Sunday, September 11, 2005

Sincerity continued



Perhaps my use of "irony" and "sincerity" could be defined further, especially as they relate to the arts. Irony seems predicated upon embracing a conceit of superficiality, that is, that there is a degree of artifice present and acknowledged by the work. The most extremely awful and sincere art I've ever beheld has lacked all dimension but the plug 'n play "real," not a whisper of even potentially acknowledging that it is made within a medium that is already one potential layer of artifice having an influence on the work. Which leads me to this question: does irony need to be intended for it to be truly ironic? A lot of rock bands who believe in what they're doing and do it well and with charisma also seem able to do so with an open sense of irony or enactment of the artifice: David Bowie, Ween, The Smiths, Kraftwerk... The Darkness I originally thought was the most ironic band EVER until I realized that they seemed to be taking themselves quite seriously. So does that make them any less ironic? (A sidethought a few days ago at seeing the Rolling Stones perform on some late night show: sincerity+rock and roll+middle age=absurd. Another case in point: the Metallica documentary.)

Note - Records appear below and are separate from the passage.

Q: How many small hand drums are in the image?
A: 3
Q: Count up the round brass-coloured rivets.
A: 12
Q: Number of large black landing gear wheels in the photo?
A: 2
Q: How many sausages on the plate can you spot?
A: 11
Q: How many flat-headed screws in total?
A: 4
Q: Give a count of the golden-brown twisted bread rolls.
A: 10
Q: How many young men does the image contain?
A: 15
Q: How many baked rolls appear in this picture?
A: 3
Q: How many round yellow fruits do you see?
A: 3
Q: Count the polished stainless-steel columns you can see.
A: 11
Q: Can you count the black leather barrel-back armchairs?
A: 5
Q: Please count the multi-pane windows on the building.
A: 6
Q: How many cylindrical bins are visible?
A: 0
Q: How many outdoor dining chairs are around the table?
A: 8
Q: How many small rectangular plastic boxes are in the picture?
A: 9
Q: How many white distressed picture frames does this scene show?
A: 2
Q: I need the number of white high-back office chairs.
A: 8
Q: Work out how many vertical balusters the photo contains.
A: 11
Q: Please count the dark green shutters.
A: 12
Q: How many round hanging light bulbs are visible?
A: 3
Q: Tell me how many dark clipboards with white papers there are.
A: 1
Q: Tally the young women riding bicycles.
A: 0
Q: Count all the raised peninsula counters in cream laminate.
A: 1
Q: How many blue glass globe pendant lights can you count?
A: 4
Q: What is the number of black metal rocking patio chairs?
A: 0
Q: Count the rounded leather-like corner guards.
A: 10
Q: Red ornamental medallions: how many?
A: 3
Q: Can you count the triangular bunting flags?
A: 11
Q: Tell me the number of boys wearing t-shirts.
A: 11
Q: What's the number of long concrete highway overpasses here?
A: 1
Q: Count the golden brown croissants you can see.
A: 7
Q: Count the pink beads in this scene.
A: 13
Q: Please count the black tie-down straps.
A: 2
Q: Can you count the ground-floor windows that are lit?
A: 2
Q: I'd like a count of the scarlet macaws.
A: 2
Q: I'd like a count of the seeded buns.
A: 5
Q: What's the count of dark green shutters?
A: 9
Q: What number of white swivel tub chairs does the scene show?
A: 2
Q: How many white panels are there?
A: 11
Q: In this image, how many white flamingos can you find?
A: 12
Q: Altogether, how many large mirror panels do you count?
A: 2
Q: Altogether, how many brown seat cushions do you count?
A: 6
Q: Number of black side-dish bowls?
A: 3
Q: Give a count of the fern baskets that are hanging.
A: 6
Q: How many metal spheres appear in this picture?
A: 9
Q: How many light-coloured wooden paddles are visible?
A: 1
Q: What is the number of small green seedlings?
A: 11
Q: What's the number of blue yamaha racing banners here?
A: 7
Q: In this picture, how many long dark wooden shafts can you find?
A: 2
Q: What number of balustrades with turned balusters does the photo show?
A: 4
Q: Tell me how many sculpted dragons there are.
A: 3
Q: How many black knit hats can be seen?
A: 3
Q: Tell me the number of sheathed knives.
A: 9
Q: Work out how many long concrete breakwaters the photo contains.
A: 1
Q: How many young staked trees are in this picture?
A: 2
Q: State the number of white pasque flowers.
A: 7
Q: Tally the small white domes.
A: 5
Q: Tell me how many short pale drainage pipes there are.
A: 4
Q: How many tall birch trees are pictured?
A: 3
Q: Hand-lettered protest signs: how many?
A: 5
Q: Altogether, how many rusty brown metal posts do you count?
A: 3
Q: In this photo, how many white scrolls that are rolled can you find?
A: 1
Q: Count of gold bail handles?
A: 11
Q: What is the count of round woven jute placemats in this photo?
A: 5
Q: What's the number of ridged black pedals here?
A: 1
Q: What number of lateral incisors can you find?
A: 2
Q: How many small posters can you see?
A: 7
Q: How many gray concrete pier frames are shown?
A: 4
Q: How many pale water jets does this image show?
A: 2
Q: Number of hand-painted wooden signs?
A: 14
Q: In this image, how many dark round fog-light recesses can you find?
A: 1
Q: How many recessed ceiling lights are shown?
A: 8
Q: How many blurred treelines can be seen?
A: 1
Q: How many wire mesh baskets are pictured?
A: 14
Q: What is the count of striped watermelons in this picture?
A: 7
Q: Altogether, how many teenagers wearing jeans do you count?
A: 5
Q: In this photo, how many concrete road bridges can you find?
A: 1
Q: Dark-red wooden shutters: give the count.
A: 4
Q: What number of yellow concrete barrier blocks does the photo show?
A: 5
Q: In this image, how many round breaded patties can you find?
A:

So WWOD (what would Oppen do? or in this case, say)? While his poetry employed some abstraction he eschewed all other forms of ornament (persona, metaphor, etc.) in his belief that
..,the function of poetry was a test of truth; he may have been the last writer in the West to use the word 'truth' without irony. For him, 'so much depends upon a red wheelbarrow' was a moral statement, with 'wheelbarrow' both a thing and word. The poet's task was to restore meaning to words- particularly in a time of official lies--and this was only possible through direct experience with the words themselves...He insisted on writing only about what he himself had seen, and the act of seeing them...
(from Eliot Weinberger's preface to the New Directions Oppen Collected.) But then came postmodernism that peed in everyone's soup. Is a poetics like this even possible today as anything except a reaction against the gorilla in the room that is the slippery, untrustable signifier/signified relationship? As an undergrad, a certain instructor kept putting LANGPO texts in my way and I vehemently rejected them for their cool superficiality. Then I wrote a parody, or really more like a poem in response, to one by Charly B. and like a conversion I at once understood the LP's poetics in a new light, their own light. And I remember thinking at the time that LP was actually THE MOST SINCERE/authentic/genuine/honest aesthetic for first and foremost acknowledging its own artifice. From there one could appreciate the humanity its effort without trusting some fetishized notion of the author only to be hoodwinked and let down at some point (case in point, first poetry reading I ever went to- Gary Soto- read his work in a flip, hammy way that left me feeling betrayed for having invested so much appreciation in its touching, personal tone.).

My sense of Oppen (and Neidecker for that matter) is that they only use what's necessary. Like a Midwesterner who sees someone at a casual house party in body glitter and a feather boa and thinks, "that's not necessary."